Task instructions: Your copy should match the entries below exactly, apart from the images.

(Material for this task Opens)

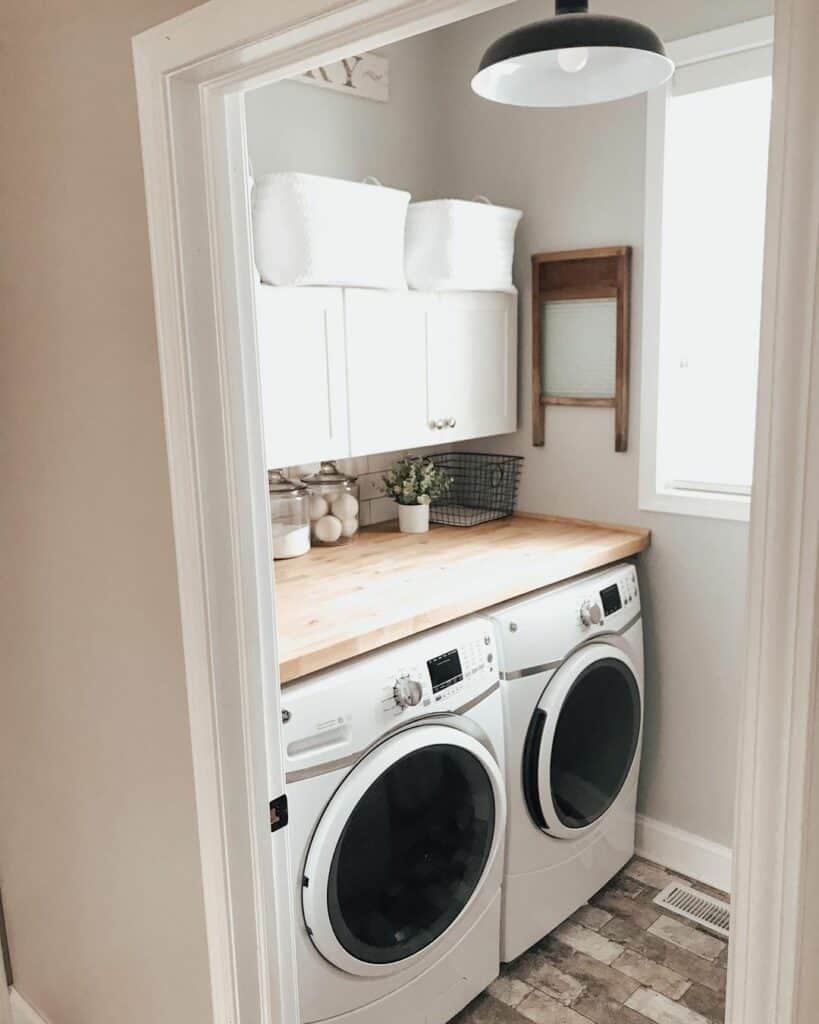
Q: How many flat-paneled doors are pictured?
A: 3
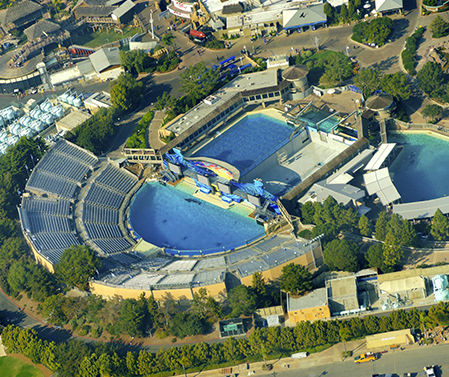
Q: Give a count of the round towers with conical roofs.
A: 2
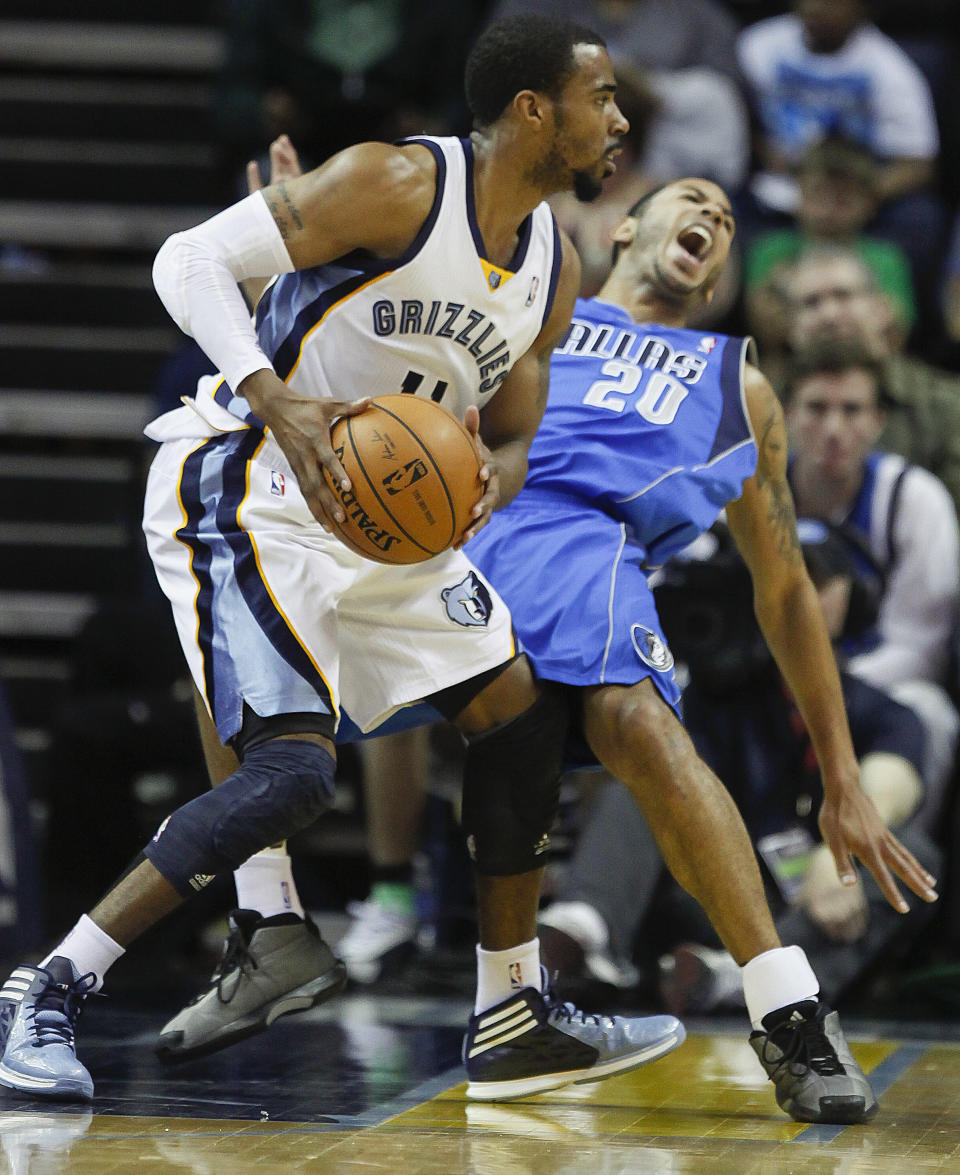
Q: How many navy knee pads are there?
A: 1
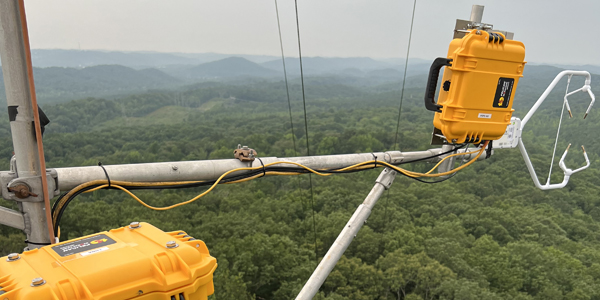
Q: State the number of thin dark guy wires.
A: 3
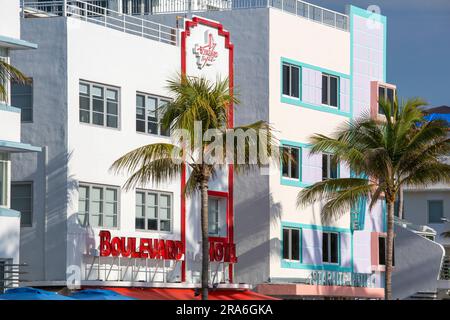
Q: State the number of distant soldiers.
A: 0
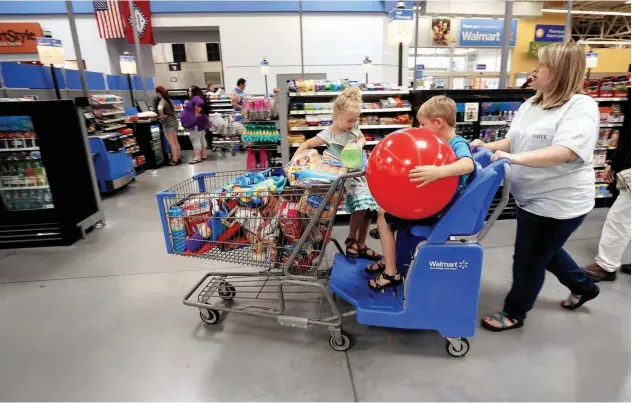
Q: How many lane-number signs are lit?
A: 6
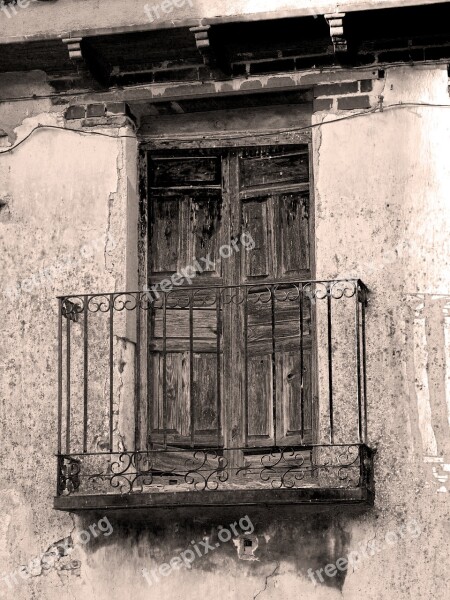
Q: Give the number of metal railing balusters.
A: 14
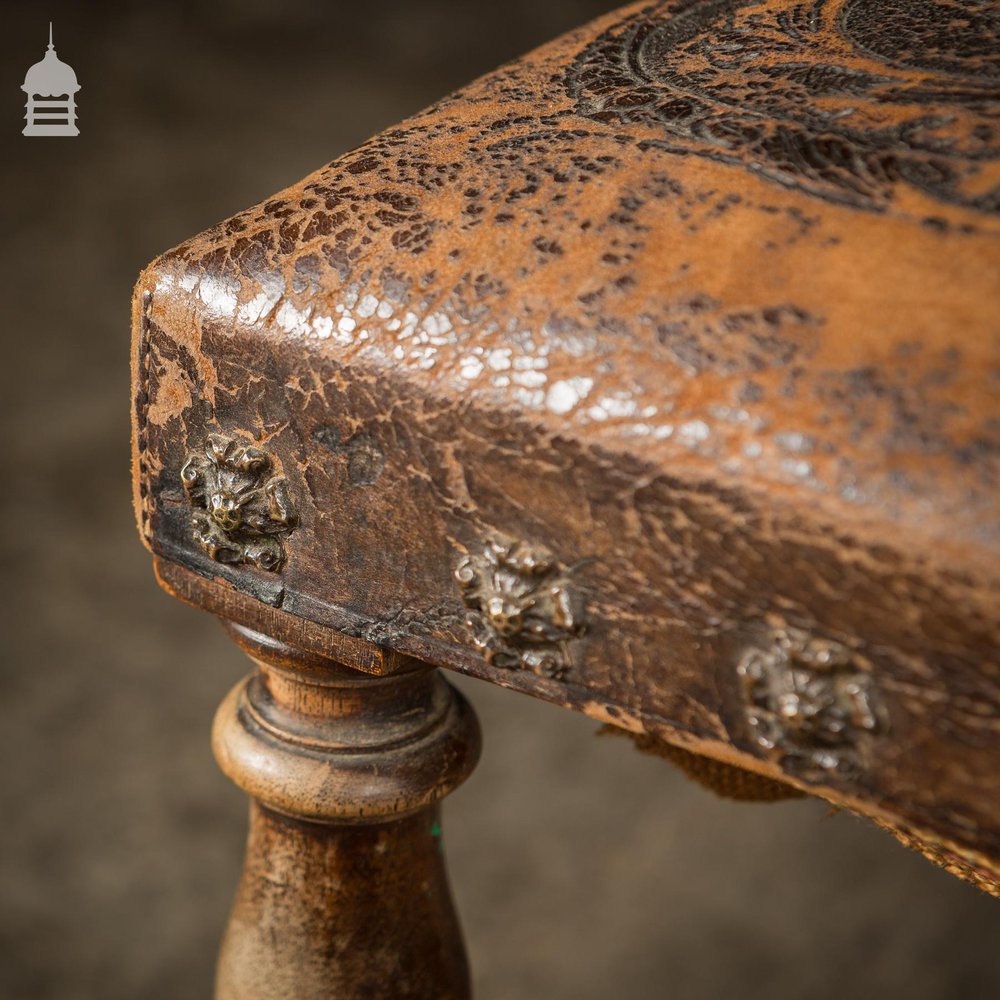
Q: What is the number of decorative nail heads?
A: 3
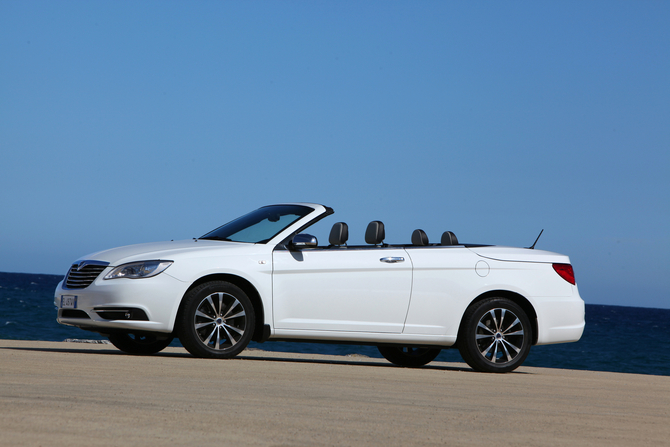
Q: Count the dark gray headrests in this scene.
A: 4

(Material for this task Closes)

Output:
Q: How many flat-paneled doors are pictured?
A: 3
Q: Give a count of the round towers with conical roofs.
A: 2
Q: How many navy knee pads are there?
A: 1
Q: State the number of thin dark guy wires.
A: 3
Q: State the number of distant soldiers.
A: 0
Q: How many lane-number signs are lit?
A: 6
Q: Give the number of metal railing balusters.
A: 14
Q: What is the number of decorative nail heads?
A: 3
Q: Count the dark gray headrests in this scene.
A: 4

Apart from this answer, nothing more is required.